START Source data

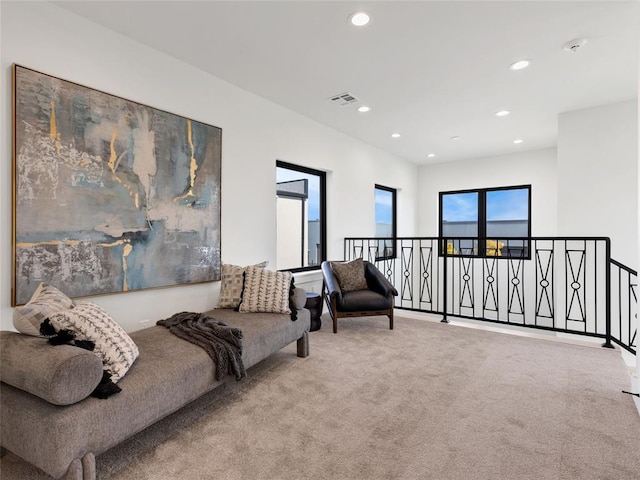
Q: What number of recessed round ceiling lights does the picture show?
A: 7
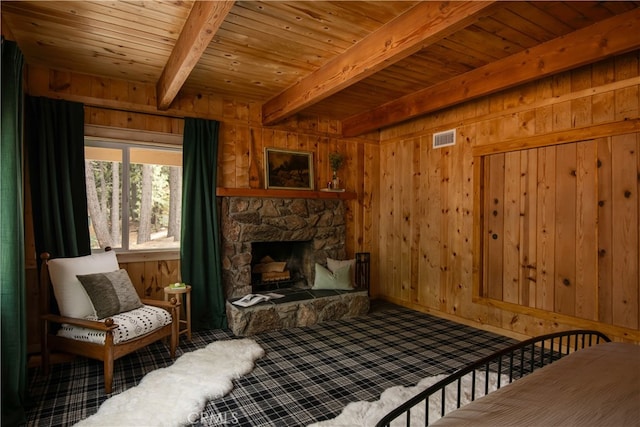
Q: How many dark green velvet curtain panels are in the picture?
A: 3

END Source data
START Source data

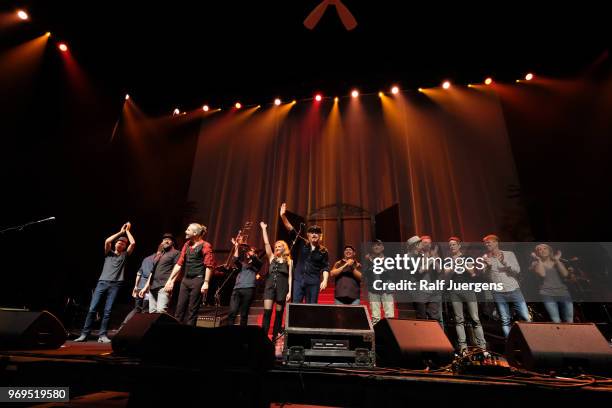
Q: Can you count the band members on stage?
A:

END Source data

To do: Within the entries above, find every line where the string "picture" occurs, and copy it.

Solved problem:
Q: What number of recessed round ceiling lights does the picture show?
Q: How many dark green velvet curtain panels are in the picture?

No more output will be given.